The `dynamic_rnn` function takes the cell and the input as its arguments. We also have to specify the data type
of the output. `dynamic_rnn` returns a 2-tuple. The first value in the tuple contains the hidden states for all timesteps of all instances. The second value contains the final hidden representation. For the task at hand (word tag
prediction) we are only interested in the final hidden representation. Hence, we can discard the first element
of the tuple.

Note that we assumed that the input is always 10 time steps. Since our inputs are words of a varying length, this
is not a reasonable assumption to make. In order to handle all normal words, you could set this dimension of the
input to some reasonably large number of characters, or just use the length of the longest word in the 
training/validation set.

However, if we set the *n* to a reasonable number, it would be problematic to return the hidden state at timestep
*n* for words that are shorter than *n* characters. This is problematic, because in these cases we will be feeding
some timesteps with bogus (e.g. all-zero) representations of characters that do not exist.

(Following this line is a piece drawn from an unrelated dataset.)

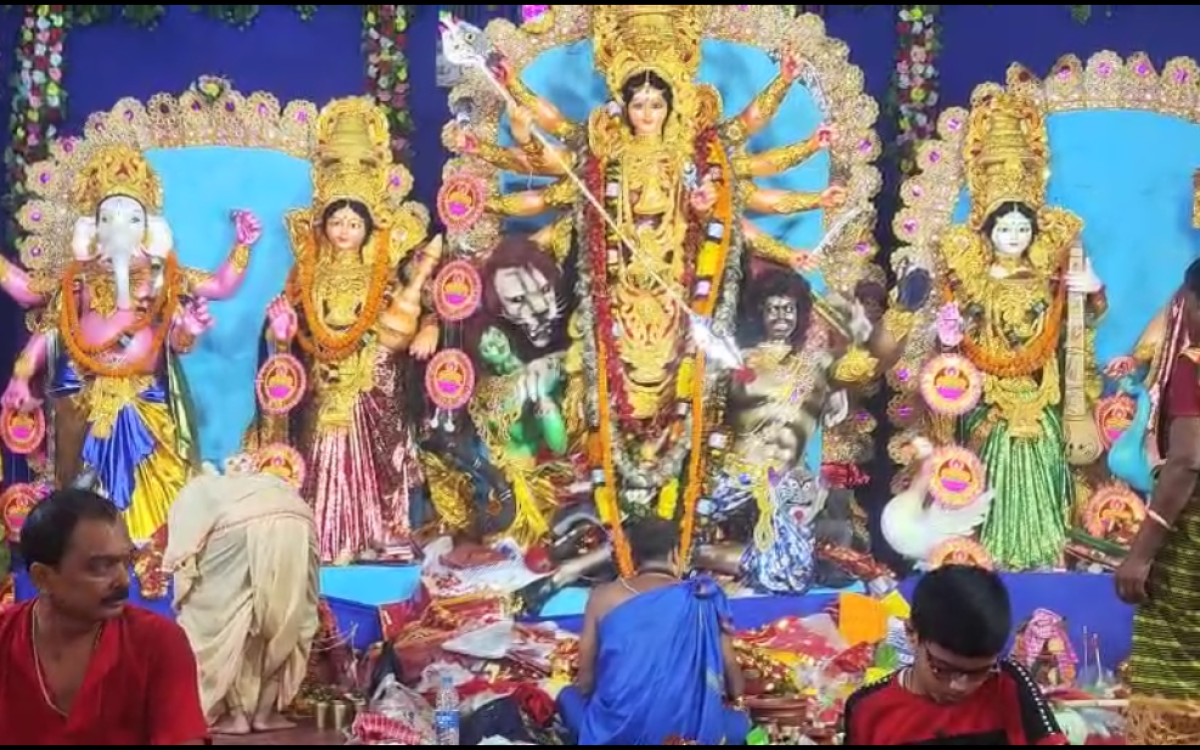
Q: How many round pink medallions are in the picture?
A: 12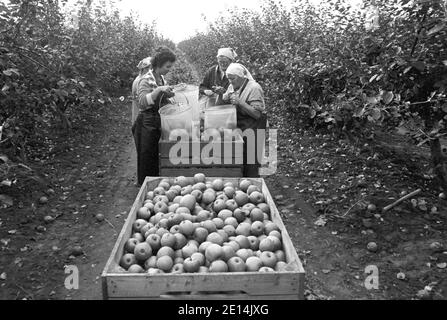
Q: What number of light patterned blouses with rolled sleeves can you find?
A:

Luckily, dynamic_rnn
provides the `sequence_length` keyword argument. Through this argument, we can add a tensor that specifies the length
of each sequence as an additional input. The GRU will then always return the hidden representation at the
sequence's length as the final hidden representation. For example:

In [5]:
tf.reset_default_graph()
gru_cell = rnn.GRUCell(100)
x = tf.placeholder(shape=(512, 10, 50), dtype=tf.float32)
seq_lens = tf.placeholder(shape=(512,), dtype=tf.int32)
_, hidden = tf.nn.dynamic_rnn(gru_cell, x, sequence_length=seq_lens, dtype=tf.float32)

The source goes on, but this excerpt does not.